United States District Court, E.D. Michigan, Northern Division

October 13, 2017

UNITED STATES OF AMERICA, Plaintiff,
v.
DEMARIO DELVON LINDSEY, Defendant.

          Magistrate Judge Patricia Morris

          ORDER GRANTING MOTION FOR DISCOVERY IN PART

          THOMAS L. LUDINGTON United States District Judge

         On June 28, 2017, an Indictment was returned charging Defendant Demario Delvon Lindsey with six counts of distribution of a controlled substance in violation of 21 U.S.C. § 841 (a)(1). ECF No. 1. Specifically, the indictment alleges that on or about May 17, 23, 24, and 30 2017, Defendant knowingly and intentionally distributed a mixture or substance containing cocaine, and that on or about May 24, and 30, 2017, Defendant knowingly and intentionally distributed a mixture or substance containing heroin. Indict. at 1-3. Trial is currently scheduled for October 31, 2017.

         Prior to the motion cut-off, Defendant filed the instant Motion for Discovery, seeking 1) “a list of names of any and all witnesses in this matter, specifically those of the confidential informant used in this case”; 2) “any and all names of any and all other witnesses”; 3) “the criminal history as well as any plea bargains or Rule 11 Agreements with any of the confidential informants”; 4) “a copy of any audio and/or video recordings, including but not limited to telephone calls between the confidential informant and the Defendant and/or any alleged contacts between any of the confidential informants and the Defendant”; 5) “a Copy of the search warrant and affidavit which was executed at 446, 445, and 440 South 10th Street.”; and 6) “any and all copies of Grand Jury Transcripts in this matter.” ECF No. 13. On October 2, 2017, the United States filed a response objecting to all of the requested discovery, except for the search warrant and affidavit. ECF No. 15. Defendant did not file a reply. As the Motion is uncontested as to the search warrant and affidavit, the Motion will be granted as to that request. For the reasons that follow, the Motion will be denied as to all other requests, but without prejudice.

         I.

         Defendant requests a list of all of the government's witnesses, including confidential informants. Courts have uniformly held that neither Brady, the Jencks Act, nor Rule 16 require the Government to produce its witness list in advance of trial. See Weatherford v. Bursey, 429 U.S. 545, 559 (1977) (“It does not follow from the prohibition against concealing evidence favorable to the accused that the prosecution must reveal before trial the names of all witnesses who will testify unfavorably.”); 18 U.S.C § 3500(e)(3); United States v. Perkins, 994 F.2d 1184, 1190 (6th Cir. 1993). Undoubtedly, pretrial disclosure of the witness list would promote a speedy resolution of the trial. But such disclosure is not required. At this stage, several weeks before trial, the Government may not yet have finalized the witness list. The Government's desire to protect potential witnesses from having their identity unnecessarily disclosed is reasonable. Further, the Scheduling Order in this matter directs both parties to submit their witness list and exhibit list one week before trial. See ECF No 11. That deadline is sufficient to ensure adequate time for counsel to prepare while also protecting against unnecessary disclosures. Defendant's motion for the witness list will be denied.

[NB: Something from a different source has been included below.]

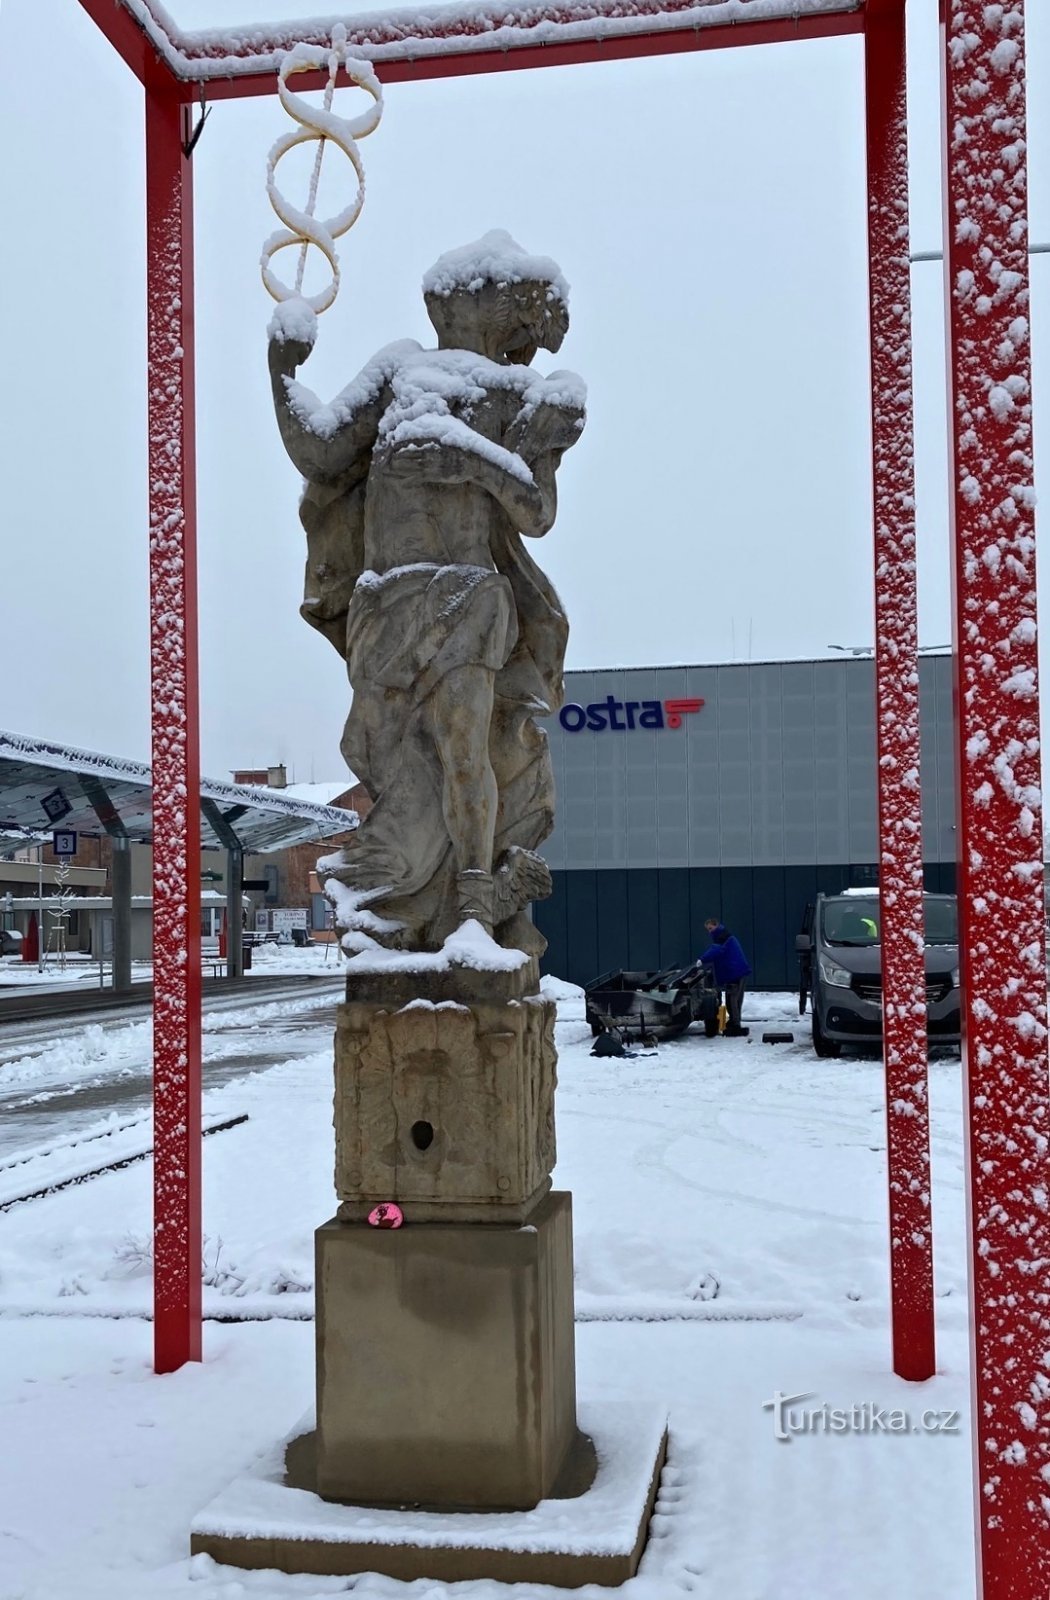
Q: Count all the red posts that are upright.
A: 3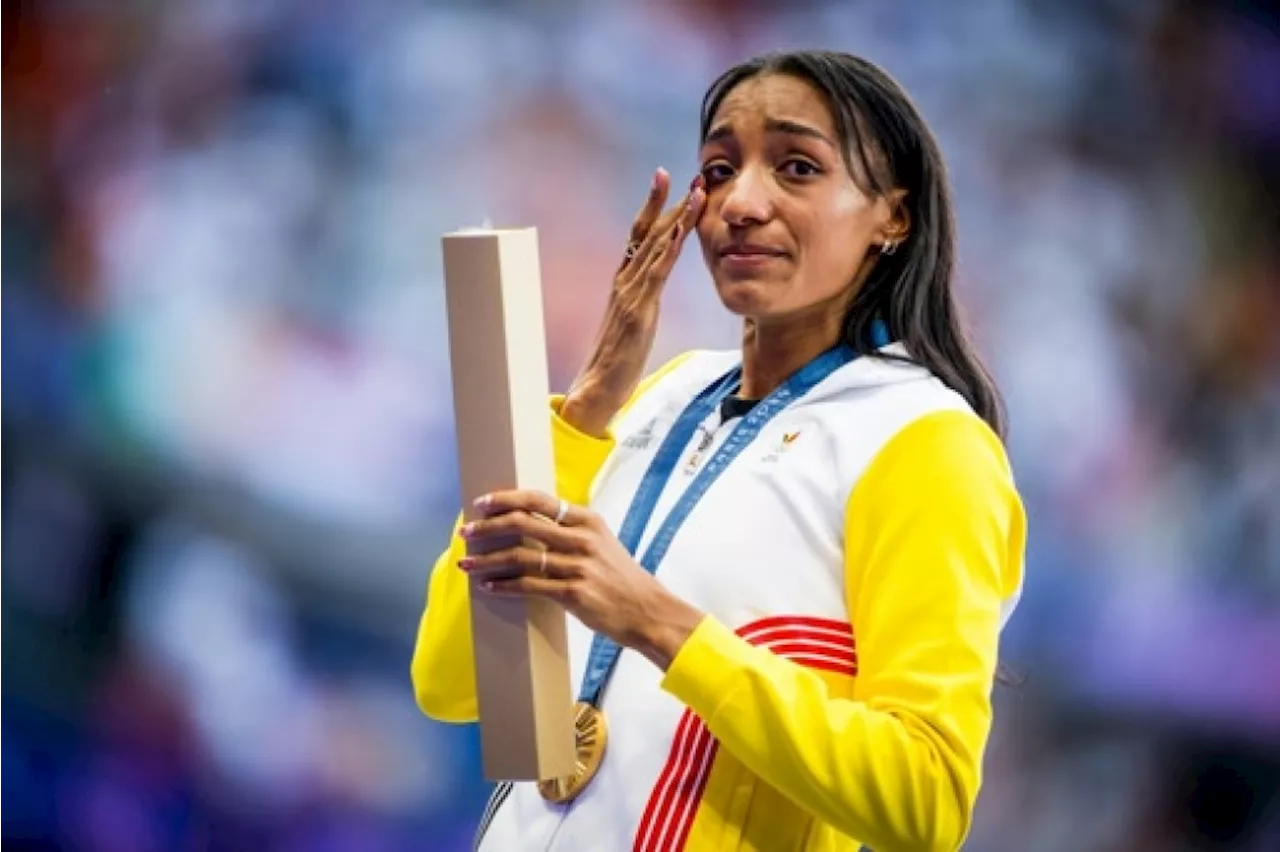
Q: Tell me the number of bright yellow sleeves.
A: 2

         Defendant also requests audio/video recordings of his conversations and interactions with the confidential informants but provides no basis for this disclosure apart from his request for identification of all witnesses. Br. in Supp. at 2, 5. Therefore, this request will be denied for the same reasons. Additionally, to a large extent Defendant requests discovery that is not required until after a witness testifies at trial, and the request is thus premature. See Federal Rule of Criminal Procedure 26.2(a) (“After a witness . . . has testified on direct examination, the court . . . must order an attorney for the government . . . to produce . . . any statement of the witness that is in their possession.”); Jencks Act, 18 U.S.C § 3500(e)(3) (“After a witness called by the United States has testified on direct examination, the court shall . . . order the United States to produce any statement . . . of the witness in the possession of the United States which relates to the subject matter as to which the witness has testified.”).

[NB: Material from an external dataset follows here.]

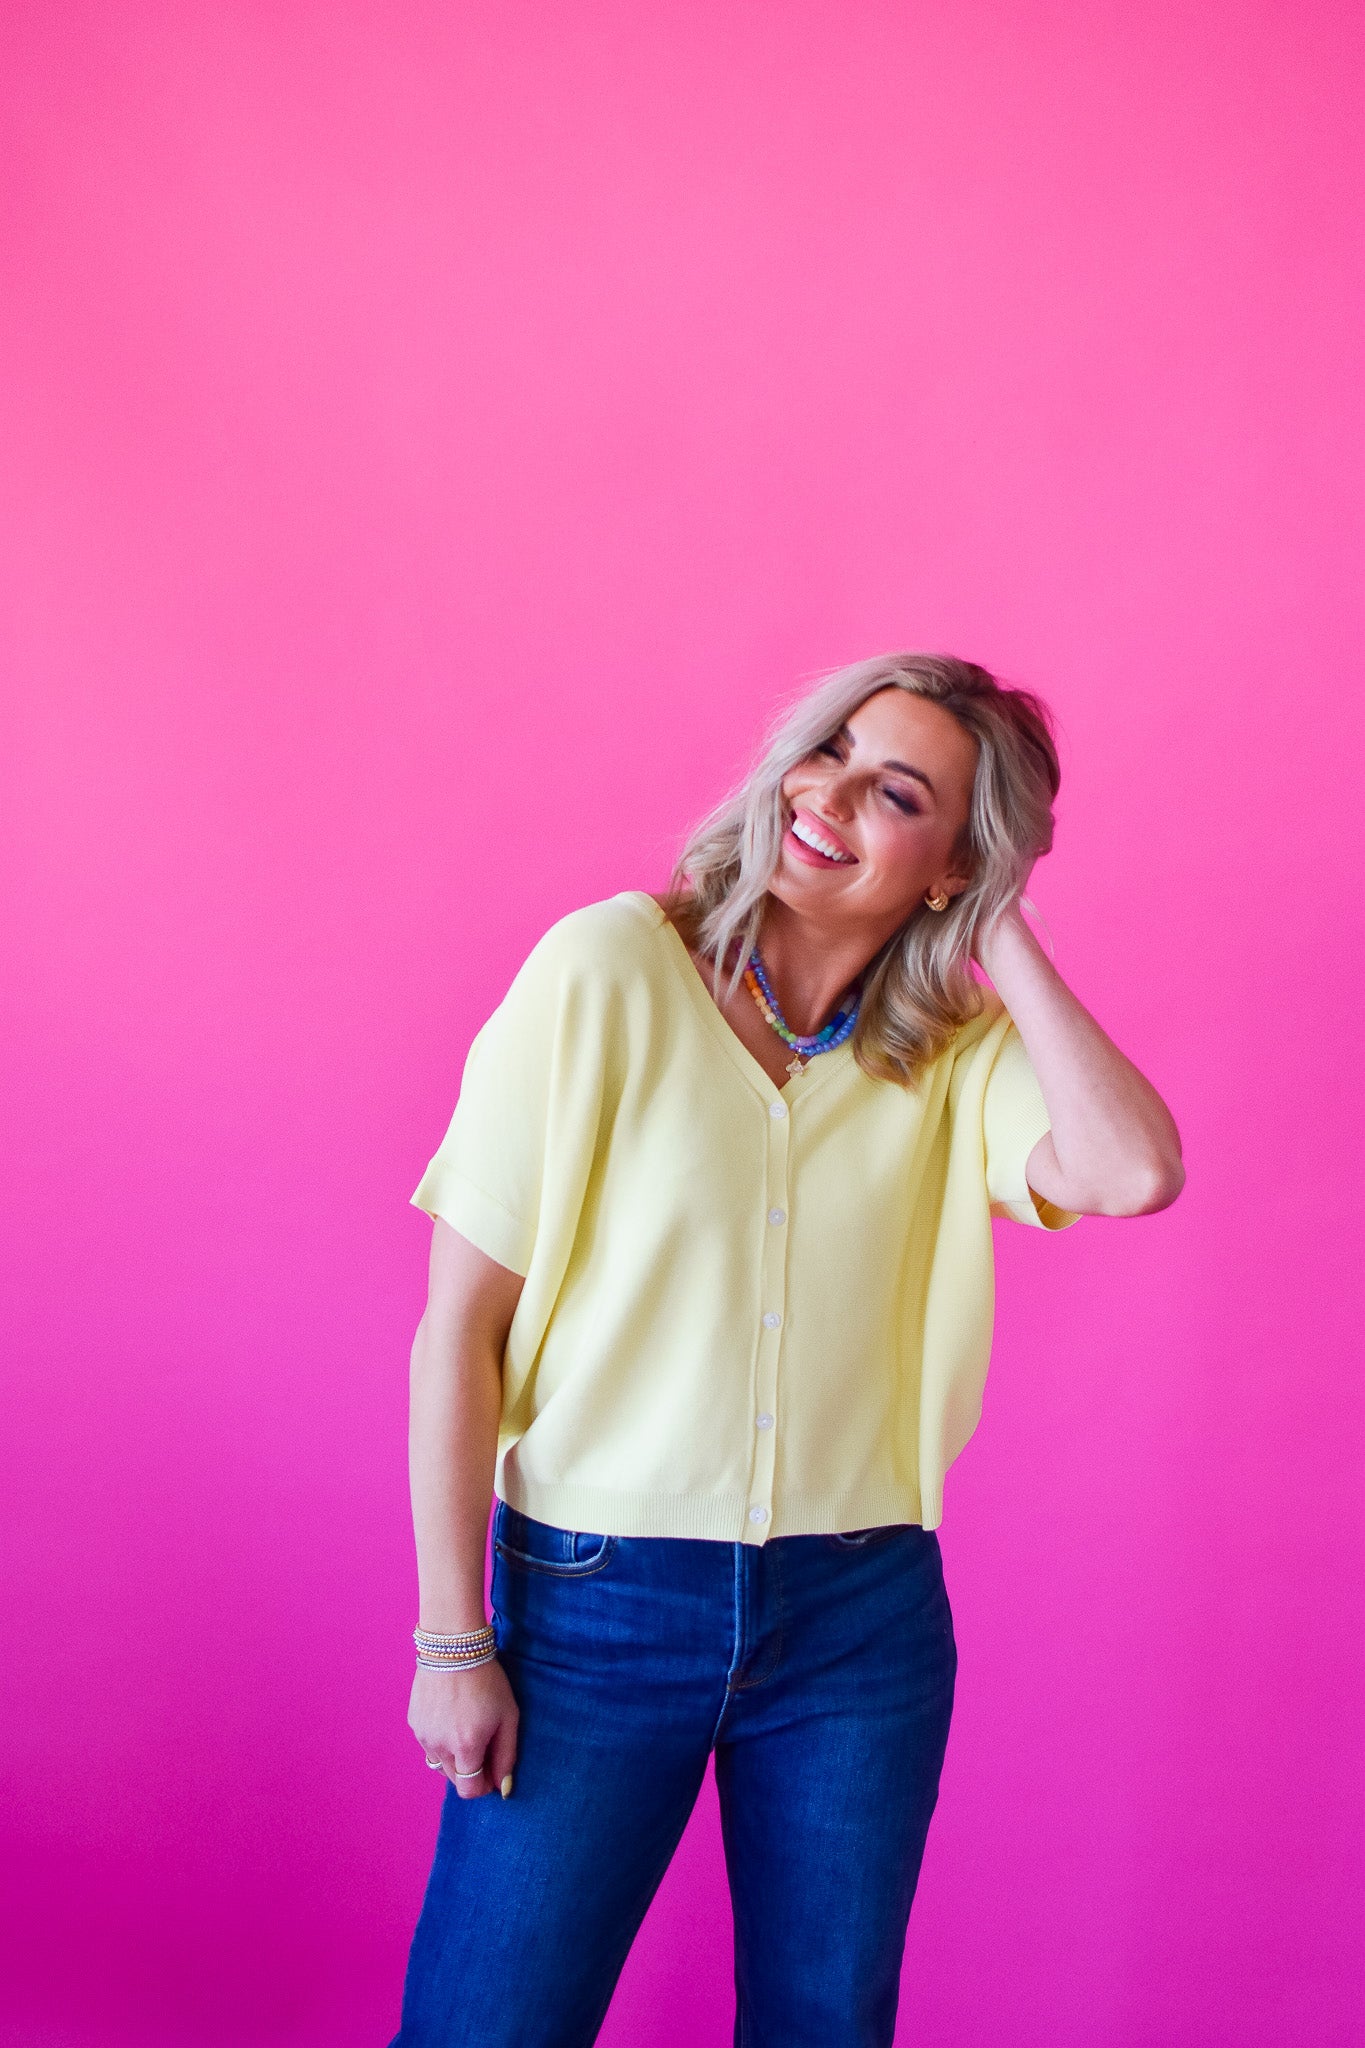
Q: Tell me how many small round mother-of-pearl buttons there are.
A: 5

         Defendant also requests the criminal history, plea bargains, or rule 11 agreements with confidential informants. Defendant premises his request for impeachment evidence primarily under Brady and Giglio. Br. in Supp. at 3-4; Brady v. Maryland, 373 U.S. 86 (1963); Giglio v. United States, 405 U.S. 150 (1972). Firstly, Brady material need only be disclosed “in time for effective use at trial.” United States v. Presser, 844 F.2d 1275, 1286 (6th Cir. 1988). Pre-trial disclosure of impeachment evidence is not required by Brady. More importantly, Brady does not require disclosure of “any and all impeachment evidence” because there is no “constitutional right to know the tactical strengths and weaknesses of the government's case.” Id. Furthermore, neither Brady nor Giglio create a general discovery right for trial preparation or plea negotiations. See U.S. v. Ruiz, 536 U.S. 622, 629 (2002); Weatherford v. Bursey, 429 U.S. 545, 559 (1977).

         Defendant also requests grand jury transcripts. Disclosures of grand jury matters to defense counsel are governed by Rule 6(e)(3)(E). That section provides as follows:

         The court may authorize disclosure--at a time, in a manner, and subject to any other conditions that it directs--of a grand-jury matter:

(i) preliminarily to or in connection with a judicial proceeding;
(ii) at the request of a defendant who shows that a ground may exist to dismiss the indictment because of a matter that occurred before the grand jury;

Id. The Supreme Court has “consistently construed the Rule . . . to require a strong showing of particularized need for grand jury materials before any disclosure will be permitted.” UnitedStates v. Sells Engineering, Inc., 463 U.S. 418, 443 (1983). In order to show a particularized need for disclosure of grand jury materials, the moving party must show: “[T]he material sought will prevent a possible injustice, (b) the need for disclosure outweighs the need for secrecy, and (c) the request is narrowly tailored to provide only material so needed.” Fed. Deposit Ins. Corp. v. Ernst & Whinney, 921 F.2d 83, 86 (6th Cir. 1990). Defendant does not attempt to show a particularized need for disclosure of grand jury materials, and certainly does not narrowly tailor his ...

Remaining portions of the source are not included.